## WORK INSTRUCTION
For every record below, repeat the text exactly and pass over any image.
(ENTRIES SUPPLIED)
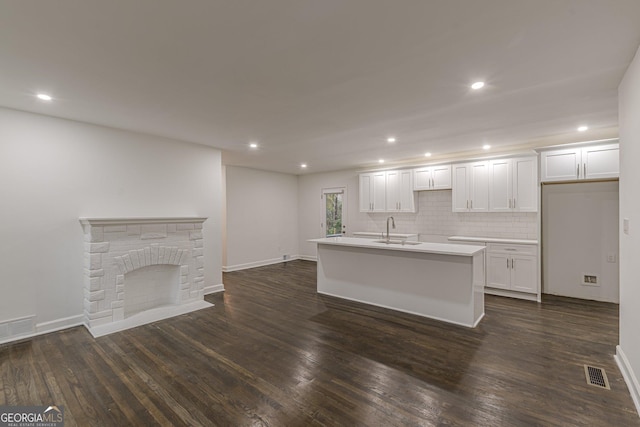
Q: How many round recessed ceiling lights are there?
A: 9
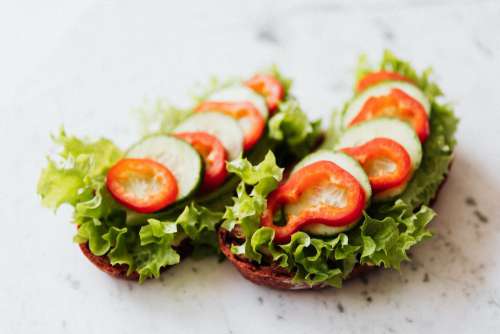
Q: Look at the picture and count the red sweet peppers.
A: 8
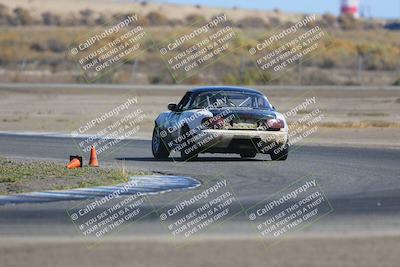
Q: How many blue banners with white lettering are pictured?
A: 0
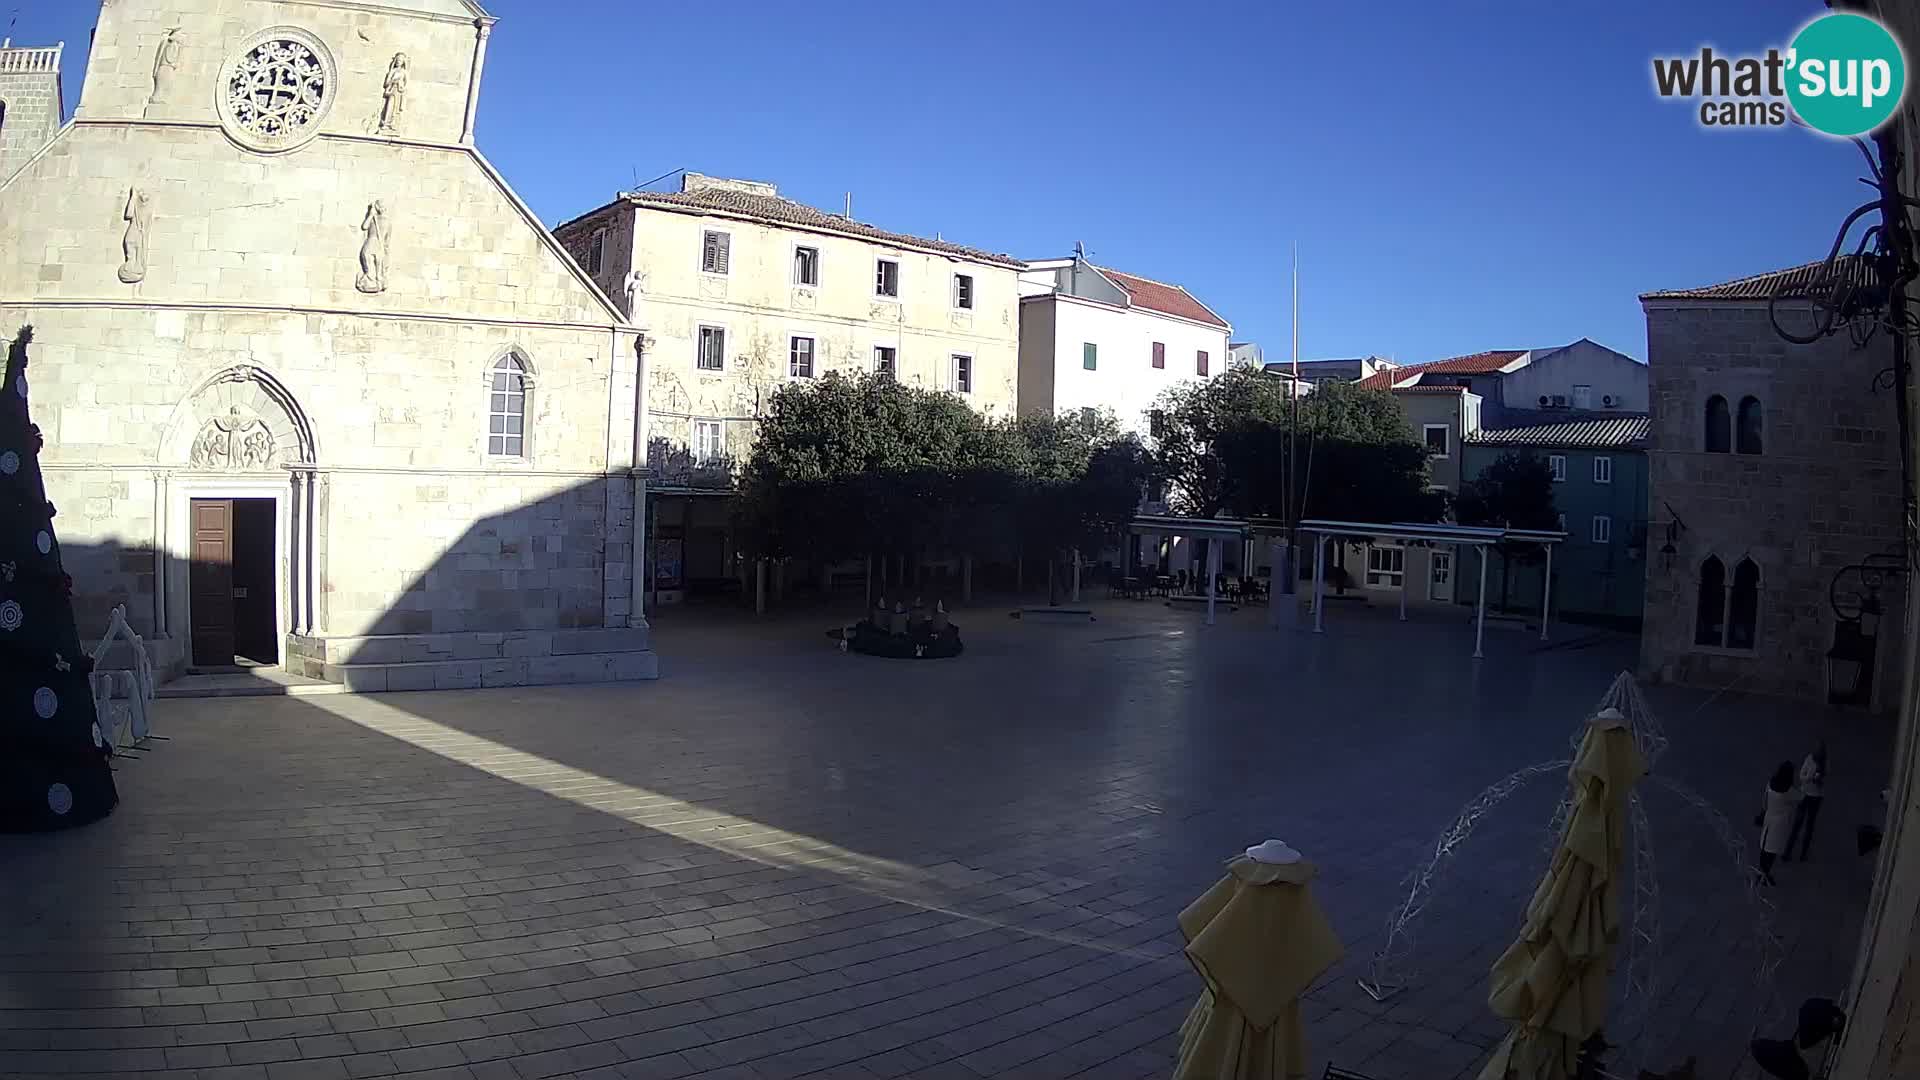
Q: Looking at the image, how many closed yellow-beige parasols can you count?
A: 2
(End ENTRIES SUPPLIED)
## ANSWER TO THIS TASK
Q: How many round recessed ceiling lights are there?
A: 9
Q: Look at the picture and count the red sweet peppers.
A: 8
Q: How many blue banners with white lettering are pictured?
A: 0
Q: Looking at the image, how many closed yellow-beige parasols can you count?
A: 2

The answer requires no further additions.